Adding my code here in case it helps someone writing their own function, definitely could be improved upon upon but does what I need it to. By default the variable parents is set to a list with the value I most commonly use, I just left it as an example. Would be interested to see how people are optimizing for larger queries.

import pandas as pd 

def ordered_dict_to_dataframe(results, parents=['Licensee_Report__r']):
    """ 
     results: OrderedDict from SOQL simple_salesforce query
     parents: List of strings, names of parent objects
     output: data frame of query results
    """
    out_df = pd.DataFrame(results['records'])
    for parent in parents:
        parent_data = out_df[parent].values
        map(lambda x: x.pop('attributes'), parent_data)
        parent_df = pd.DataFrame(list(parent_data))
        out_df = pd.concat([out_df,parent_df ], axis=1)
    out_df.drop(parents+['attributes'], axis=1, inplace=True)
    return out_df

alexforrest avatar Jul 10 '19 21:07 alexforrest

Going to drop this in here - hope it helps someone!

def make_dict(query):
    query = json.loads(json.dumps(query))
    return query

patricktrainer avatar Dec 05 '19 18:12 patricktrainer

Hi all,

The below code will work for "bottom up" queries. That means if you select from a child up. Example: SELECT Account.Name, Opportunity.StageName FROM Opportinity

Top down approach won't work: Example SELECT Name, (SELECT StageName FROM Opportunities) FROM Account

Here is the code:

def recursive_walk(od_field: OrderedDict):
    """
    Recursively flattens each row the results of simple salesforce.
    Only works for bottom up queries.
    :param od_field: results returned by simple salesforce (multiple objects)
    :return: returns a flattened list of dictionaries
    """
    d = {}
    for k in od_field.keys():
        if isinstance(od_field[k], OrderedDict) & (k != 'attributes'):
            if 'attributes' in od_field[k].keys():
                ret_df = recursive_walk(od_field[k])
                d = {**d, **ret_df}
        else:
            if k != 'attributes':
                obj = ''.join([char for char in od_field['attributes']['type'] if char.isupper()])
                d[f'{obj}.{k}'] = od_field[k]
    return d

def transform_sf_result_set_rec(query_results: OrderedDict):
    """
    Recursively flattens the results of simple salesforce. It needs flattening when  selecting
    multiple objects.
    :param query_results:
    :return:
    """
    data = []
    for res in query_results:
        d = recursive_walk(res)
        data.append(d)
    return data

This is how you call it. And make sure to pass only the ['records'] of your result.
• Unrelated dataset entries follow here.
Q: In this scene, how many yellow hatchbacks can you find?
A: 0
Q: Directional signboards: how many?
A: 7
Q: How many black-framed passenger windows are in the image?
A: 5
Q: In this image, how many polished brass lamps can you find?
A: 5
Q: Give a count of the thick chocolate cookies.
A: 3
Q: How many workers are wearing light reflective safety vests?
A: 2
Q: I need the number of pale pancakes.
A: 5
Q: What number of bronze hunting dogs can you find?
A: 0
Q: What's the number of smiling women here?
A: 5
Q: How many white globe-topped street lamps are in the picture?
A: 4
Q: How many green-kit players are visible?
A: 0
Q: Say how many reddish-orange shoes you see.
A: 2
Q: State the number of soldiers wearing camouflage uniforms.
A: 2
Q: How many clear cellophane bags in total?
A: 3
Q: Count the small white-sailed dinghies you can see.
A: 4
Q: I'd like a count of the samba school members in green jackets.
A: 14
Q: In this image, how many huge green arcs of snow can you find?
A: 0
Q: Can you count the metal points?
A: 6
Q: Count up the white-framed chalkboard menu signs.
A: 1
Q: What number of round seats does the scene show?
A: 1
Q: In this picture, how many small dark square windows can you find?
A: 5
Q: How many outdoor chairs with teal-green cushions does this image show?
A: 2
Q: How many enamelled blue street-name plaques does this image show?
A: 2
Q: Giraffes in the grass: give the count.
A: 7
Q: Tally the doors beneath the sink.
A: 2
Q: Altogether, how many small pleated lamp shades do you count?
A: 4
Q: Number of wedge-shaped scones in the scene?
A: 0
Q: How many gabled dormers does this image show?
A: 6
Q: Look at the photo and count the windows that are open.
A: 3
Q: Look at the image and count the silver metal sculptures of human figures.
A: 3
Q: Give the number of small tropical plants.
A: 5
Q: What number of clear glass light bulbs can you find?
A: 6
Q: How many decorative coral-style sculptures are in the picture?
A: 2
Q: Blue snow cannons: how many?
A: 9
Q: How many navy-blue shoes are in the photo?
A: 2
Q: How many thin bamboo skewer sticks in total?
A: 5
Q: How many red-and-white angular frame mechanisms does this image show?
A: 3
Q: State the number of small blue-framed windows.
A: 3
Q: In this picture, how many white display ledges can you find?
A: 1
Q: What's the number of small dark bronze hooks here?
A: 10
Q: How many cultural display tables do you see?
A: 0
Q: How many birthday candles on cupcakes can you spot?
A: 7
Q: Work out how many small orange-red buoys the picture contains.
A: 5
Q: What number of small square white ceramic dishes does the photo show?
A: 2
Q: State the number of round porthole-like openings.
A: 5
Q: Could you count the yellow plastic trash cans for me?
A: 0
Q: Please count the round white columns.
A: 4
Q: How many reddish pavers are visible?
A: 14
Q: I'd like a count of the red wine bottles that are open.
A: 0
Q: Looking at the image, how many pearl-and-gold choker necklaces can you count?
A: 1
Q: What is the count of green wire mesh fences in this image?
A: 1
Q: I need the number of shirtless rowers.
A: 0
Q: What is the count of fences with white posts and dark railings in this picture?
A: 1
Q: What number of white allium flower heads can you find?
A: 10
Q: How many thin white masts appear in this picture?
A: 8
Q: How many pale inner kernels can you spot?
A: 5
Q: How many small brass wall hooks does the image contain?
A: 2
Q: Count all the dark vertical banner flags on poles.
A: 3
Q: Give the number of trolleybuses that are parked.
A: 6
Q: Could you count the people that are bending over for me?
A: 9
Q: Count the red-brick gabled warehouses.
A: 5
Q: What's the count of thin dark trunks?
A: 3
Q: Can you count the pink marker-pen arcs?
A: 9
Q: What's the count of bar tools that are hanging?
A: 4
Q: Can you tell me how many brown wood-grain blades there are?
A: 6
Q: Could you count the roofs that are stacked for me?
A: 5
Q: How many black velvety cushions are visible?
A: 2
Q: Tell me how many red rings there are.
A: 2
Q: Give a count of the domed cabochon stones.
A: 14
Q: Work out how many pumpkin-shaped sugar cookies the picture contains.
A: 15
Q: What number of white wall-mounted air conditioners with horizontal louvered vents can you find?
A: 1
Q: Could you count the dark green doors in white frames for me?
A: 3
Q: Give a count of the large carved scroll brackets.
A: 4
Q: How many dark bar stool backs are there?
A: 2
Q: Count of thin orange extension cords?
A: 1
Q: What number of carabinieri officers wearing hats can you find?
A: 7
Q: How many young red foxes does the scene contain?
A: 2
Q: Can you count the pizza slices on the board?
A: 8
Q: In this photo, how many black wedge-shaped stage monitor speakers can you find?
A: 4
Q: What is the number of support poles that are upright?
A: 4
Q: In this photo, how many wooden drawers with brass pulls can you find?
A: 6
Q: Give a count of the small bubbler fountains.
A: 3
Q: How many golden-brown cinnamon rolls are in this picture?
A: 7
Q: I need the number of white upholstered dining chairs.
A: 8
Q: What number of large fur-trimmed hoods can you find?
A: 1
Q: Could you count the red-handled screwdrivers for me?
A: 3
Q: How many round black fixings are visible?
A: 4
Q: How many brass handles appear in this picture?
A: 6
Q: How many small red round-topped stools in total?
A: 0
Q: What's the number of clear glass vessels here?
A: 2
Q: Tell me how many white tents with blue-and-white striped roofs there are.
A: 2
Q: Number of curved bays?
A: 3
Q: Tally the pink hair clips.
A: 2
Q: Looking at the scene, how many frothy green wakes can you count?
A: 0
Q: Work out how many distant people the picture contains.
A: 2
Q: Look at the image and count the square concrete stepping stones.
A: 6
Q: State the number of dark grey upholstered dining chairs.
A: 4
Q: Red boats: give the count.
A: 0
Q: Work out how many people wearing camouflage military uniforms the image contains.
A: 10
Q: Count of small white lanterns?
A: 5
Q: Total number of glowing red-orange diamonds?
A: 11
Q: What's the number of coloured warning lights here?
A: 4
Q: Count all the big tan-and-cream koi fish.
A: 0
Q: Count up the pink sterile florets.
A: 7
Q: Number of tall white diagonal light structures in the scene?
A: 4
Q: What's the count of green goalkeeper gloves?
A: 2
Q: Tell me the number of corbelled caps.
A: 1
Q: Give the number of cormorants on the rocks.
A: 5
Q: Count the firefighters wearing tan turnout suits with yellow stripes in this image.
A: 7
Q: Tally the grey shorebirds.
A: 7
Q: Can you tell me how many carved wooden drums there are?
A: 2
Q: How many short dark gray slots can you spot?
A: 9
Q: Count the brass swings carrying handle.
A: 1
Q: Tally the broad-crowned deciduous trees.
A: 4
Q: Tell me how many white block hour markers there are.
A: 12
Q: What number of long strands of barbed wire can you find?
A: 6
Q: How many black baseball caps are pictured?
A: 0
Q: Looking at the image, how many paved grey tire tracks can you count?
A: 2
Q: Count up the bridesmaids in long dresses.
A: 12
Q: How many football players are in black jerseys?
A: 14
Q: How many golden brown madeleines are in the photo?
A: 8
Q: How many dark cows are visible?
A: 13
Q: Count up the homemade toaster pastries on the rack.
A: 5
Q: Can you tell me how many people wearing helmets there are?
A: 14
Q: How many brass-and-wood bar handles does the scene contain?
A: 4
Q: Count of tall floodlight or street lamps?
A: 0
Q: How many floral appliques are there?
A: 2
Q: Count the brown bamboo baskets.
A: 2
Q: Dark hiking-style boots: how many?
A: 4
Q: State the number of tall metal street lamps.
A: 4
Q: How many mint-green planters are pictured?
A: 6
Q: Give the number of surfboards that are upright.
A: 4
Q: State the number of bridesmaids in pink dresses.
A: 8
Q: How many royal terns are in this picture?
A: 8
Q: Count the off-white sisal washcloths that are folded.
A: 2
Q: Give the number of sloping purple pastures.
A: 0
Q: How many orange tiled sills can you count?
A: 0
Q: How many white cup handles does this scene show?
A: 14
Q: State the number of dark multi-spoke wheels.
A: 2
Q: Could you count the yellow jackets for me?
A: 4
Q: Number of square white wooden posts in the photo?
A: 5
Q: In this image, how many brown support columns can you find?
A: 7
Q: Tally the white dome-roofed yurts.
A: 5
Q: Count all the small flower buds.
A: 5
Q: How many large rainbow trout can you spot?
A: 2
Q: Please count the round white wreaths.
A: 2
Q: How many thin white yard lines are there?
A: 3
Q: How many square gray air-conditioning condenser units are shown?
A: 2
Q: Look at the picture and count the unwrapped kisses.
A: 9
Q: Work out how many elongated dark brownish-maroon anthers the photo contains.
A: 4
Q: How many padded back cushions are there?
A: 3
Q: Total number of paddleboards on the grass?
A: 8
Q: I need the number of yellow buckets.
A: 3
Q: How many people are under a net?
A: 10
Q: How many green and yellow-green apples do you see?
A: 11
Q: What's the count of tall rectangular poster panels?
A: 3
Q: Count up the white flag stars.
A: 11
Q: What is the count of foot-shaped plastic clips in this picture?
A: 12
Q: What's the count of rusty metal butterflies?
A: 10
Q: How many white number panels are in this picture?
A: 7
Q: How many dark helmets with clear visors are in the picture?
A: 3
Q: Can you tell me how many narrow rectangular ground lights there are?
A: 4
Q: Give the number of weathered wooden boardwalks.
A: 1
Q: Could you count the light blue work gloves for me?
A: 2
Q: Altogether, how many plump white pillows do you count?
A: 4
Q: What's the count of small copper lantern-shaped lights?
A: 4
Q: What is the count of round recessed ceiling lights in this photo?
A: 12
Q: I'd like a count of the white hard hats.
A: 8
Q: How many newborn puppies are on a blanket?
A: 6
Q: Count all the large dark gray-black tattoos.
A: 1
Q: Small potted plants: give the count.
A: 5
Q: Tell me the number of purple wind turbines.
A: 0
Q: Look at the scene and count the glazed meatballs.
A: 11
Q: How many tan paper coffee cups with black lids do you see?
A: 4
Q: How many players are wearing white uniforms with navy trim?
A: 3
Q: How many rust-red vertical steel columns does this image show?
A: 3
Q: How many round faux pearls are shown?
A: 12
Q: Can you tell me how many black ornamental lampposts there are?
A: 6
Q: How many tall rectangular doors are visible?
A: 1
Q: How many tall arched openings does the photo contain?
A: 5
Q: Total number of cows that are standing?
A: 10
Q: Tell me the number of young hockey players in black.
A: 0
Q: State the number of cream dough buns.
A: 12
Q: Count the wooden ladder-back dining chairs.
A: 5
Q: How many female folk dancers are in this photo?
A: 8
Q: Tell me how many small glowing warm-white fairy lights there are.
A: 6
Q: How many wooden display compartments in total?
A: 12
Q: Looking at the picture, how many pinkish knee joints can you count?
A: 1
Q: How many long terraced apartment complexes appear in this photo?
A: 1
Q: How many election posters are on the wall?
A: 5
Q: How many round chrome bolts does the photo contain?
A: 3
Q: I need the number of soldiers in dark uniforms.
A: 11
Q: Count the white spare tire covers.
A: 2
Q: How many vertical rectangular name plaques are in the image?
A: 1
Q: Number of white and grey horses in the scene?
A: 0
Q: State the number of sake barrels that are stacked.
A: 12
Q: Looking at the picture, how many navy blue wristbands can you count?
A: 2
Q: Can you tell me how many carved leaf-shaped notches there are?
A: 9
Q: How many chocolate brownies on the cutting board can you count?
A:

# dict_results  < -- This is the result of your SOQL
array_dicts = transform_sf_result_set_rec(dict_results['records'])
pd.DataFrame(array_dicts)

orion512 avatar Mar 12 '20 22:03 orion512

Hi all,

The below code will work for "bottom up" queries. That means if you select from a child up. Example: SELECT Account.Name, Opportunity.StageName FROM Opportinity

Hey @orion512 - thanks so much for sharing this, it's helped me a lot. One thing I've noticed is that if two fields are selected from the same relationship, only one will be returned in the dataframe.

For example, applying the function to the following query will only return Customer Number and Created By columns.

SELECT CustomerNumber, CreatedBy.Name, LastModifiedBy.Name FROM Customer

The raw query results look like this -

CreatedBy.Name OrderedDict([('attributes', OrderedDict([('type', 'User'), ('url', '/services/data/v42.0/sobjects/User/00524000001mXXXXX')])), ('Name', 'Example Name One')])

LastModifiedBy.Name OrderedDict([('attributes', OrderedDict([('type', 'User'), ('url', '/services/data/v42.0/sobjects/User/0051p00000AXXXXX')])), ('Name', 'Example Name Two')])

Do you know how the function could be amended to resolve this?

p-hather avatar Dec 03 '20 18:12 p-hather

If you are still looking for a solution, I wrote this today. Works for relationship / bottom up queries. 🍻

def query_all_as_dataframe(self, query, include_deleted=False, include_parent_relationship=False, include_attributes=False, **kwargs):
        attributes = search(r"(?<=SELECT|select)(.*)(?=FROM|from)", query).group()
        relationships = findall(r"([A-z]+\.[A-z]+)", attributes)

        records = list(self.query_all_iter(query, include_deleted=include_deleted, **kwargs))
        dataframe = DataFrame(records)

        rm = []
        for relationship in relationships:
            object_name, attr = relationship.split(".")

            dataframe[f"{object_name}_{attr}"] = DataFrame(list(dataframe[object_name]))[0].apply(lambda x: x if x == None else x[attr])
            if object_name not in rm: rm.append(object_name)
            
        if not include_attributes: dataframe = dataframe.drop(columns=["attributes"])
        if not include_parent_relationship: dataframe = dataframe.drop(columns=rm)
        
        return dataframe

uname-n avatar Jan 26 '23 22:01 uname-n

Stumbled upon this thread because I ran into the same issue.

I used this post to come up with a workable solution => FreeCodeCamp

This works well for relationship / bottom-up queries.


from collections.abc import MutableMapping

# generator function
def _flatten_dict_gen(d, parent_key, sep, root_key="Root", drop_keys=[]):
    for k, v in d.items():
        if k not in drop_keys:
            new_key = f"{parent_key}{sep}{k}" if parent_key else f"{root_key}{sep}{k}"
            if isinstance(v, MutableMapping):
                yield from flatten_dict(v, new_key, sep=sep, drop_keys=drop_keys).items()
            else:
                yield new_key, v


def flatten_dict(d: MutableMapping, parent_key: str = '', sep: str = '.', root_key="", drop_keys=[]):
    return dict(_flatten_dict_gen(d, parent_key, sep, root_key=root_key, drop_keys=drop_keys))

calling the function

# convert to dict and flatten
flattened_records = [
    flatten_dict(x, root_key='RootObject', drop_keys=['attributes']) 
    for x in query_results['records']
]

enel-ihopper avatar Mar 17 '23 19:03 enel-ihopper